# [EXTRACTED INFORMATION]
┌──

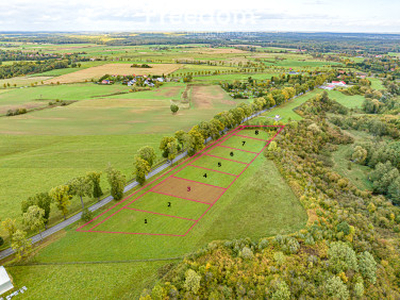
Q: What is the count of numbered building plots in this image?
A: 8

└──
┌──

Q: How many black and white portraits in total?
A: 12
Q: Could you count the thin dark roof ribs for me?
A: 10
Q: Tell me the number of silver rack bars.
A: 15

└──
┌──

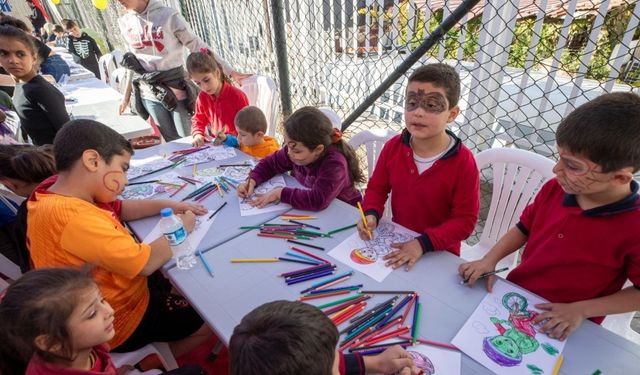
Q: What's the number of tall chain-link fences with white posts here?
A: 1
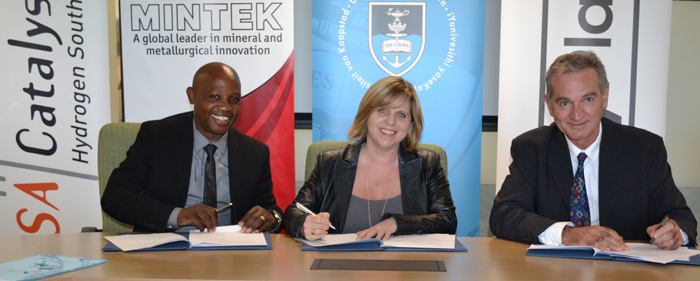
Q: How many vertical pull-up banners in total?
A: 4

└──

# [ASSIGNMENT]
Lines holding "count": copy each one from the records above.

# [TASK RESPONSE]
Q: What is the count of numbered building plots in this image?
Q: Could you count the thin dark roof ribs for me?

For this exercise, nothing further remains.